One existing group poised to benefit from the new interest in disability insurance could be the Disability Management Employer Coalition, San Diego.

Despite the group’s name, DMEC has long had strong ties to the insurance industry community, and now the group wants to do more to reach out both to agents and brokers who sell disability insurance and to smaller employers, according to DMEC Chief Executive Officer Marcia Carruthers.

This seems to be a good time for DMEC to seek a broader audience because health care providers, employers and insurers all are talking more about improving strategies for getting workers back to work, she says. “All 3 key stakeholders are working in the same direction.”

Carruthers, a DMEC co-founder who served for years as the group’s chief operating officer, took over from Sharon Kaleta, another DMEC co-founder, as CEO in 2006. Kaleta continues to be chairman of the DMEC board.

Kaleta and Carruthers formed DMEC in 1992 to promote the development of integrated disability management programs.

Today, the primary goal of DMEC and its 20 local chapters is to help employers save money and improve employees’ lives by getting employees who suffer illness, disability or other personal challenges back to productive employment. The group aims to help members address issues such as employees’ health, absences and productivity as well as disability.

The group also tries to give members an idea about how employers and government agencies are handling disability in other countries. DMEC has relationships with disability management organizations in Australia, Canada, Ireland, the Netherlands, South Africa and the United Kingdom.

The majority of DMEC’s 1,400 members are disability managers at companies with 1,000 or more employees, but the group also has membership categories for vendors and smaller employers, Carruthers says.

Relationships with insurance companies already are particularly strong, she adds.

“We feel like we have pretty close contact with their practice leaders,” Carruthers says.

Insurance company sponsors include carriers such as Hartford Financial Services Group Inc., Hartford; MetLife Inc., New York; Standard Insurance Company, Portland, Ore.; and UnumProvident Corp., Chattanooga, Tenn.

DMEC is trying to recruit more midsize employers and their disability benefits advisors because it is seeing interest in active efforts to manage absence and disability costs migrate down to smaller employers, Carruthers says.

“Most best practices don’t require big investments,” she adds.

Carruthers also would like to attract more brokers and consultants, but, for now, she views them as a tough nut to crack.

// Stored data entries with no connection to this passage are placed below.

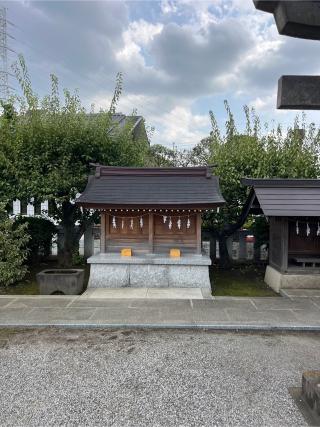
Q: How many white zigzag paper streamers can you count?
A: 11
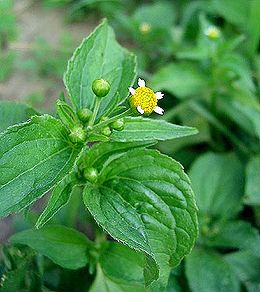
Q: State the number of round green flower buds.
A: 6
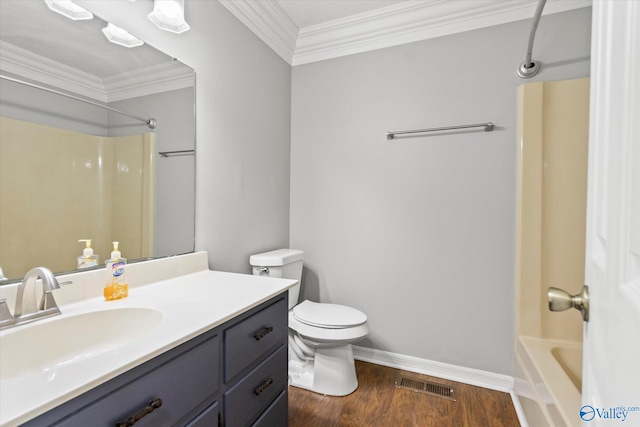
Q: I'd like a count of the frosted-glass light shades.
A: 3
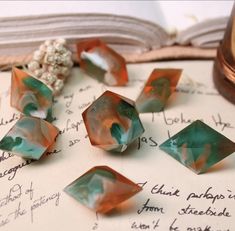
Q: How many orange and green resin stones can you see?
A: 7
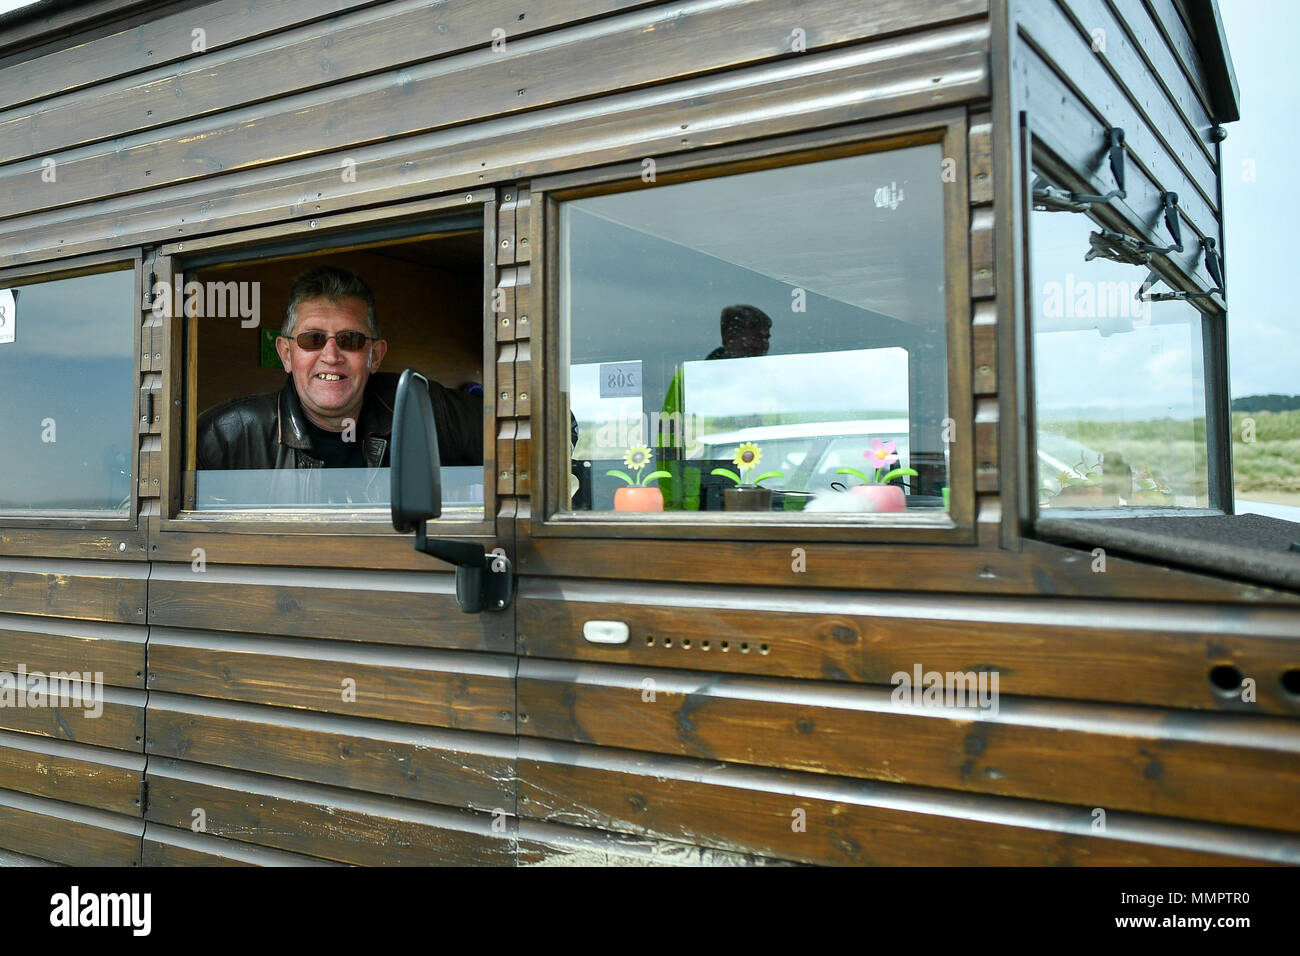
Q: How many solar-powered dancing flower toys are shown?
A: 3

Some of the sponsors are large brokers, and several brokers serve on the DMEC advisory board, but many individual brokers have trouble finding the time to attend in-person DMEC events, Carruthers says.

DMEC hopes to appeal to brokers and other harried participants in the disability insurance arena by holding more Web conference and teleconferences, she says.

One major in-person event is a behavioral risk management conference that is set to take place in Long Beach, Calif., in late March.

The conference will deal with the effects of psychological problems on productivity and recovery from physical disability, not simply clear-cut cases of disability resulting from psychological and psychiatric problems, Carruthers says.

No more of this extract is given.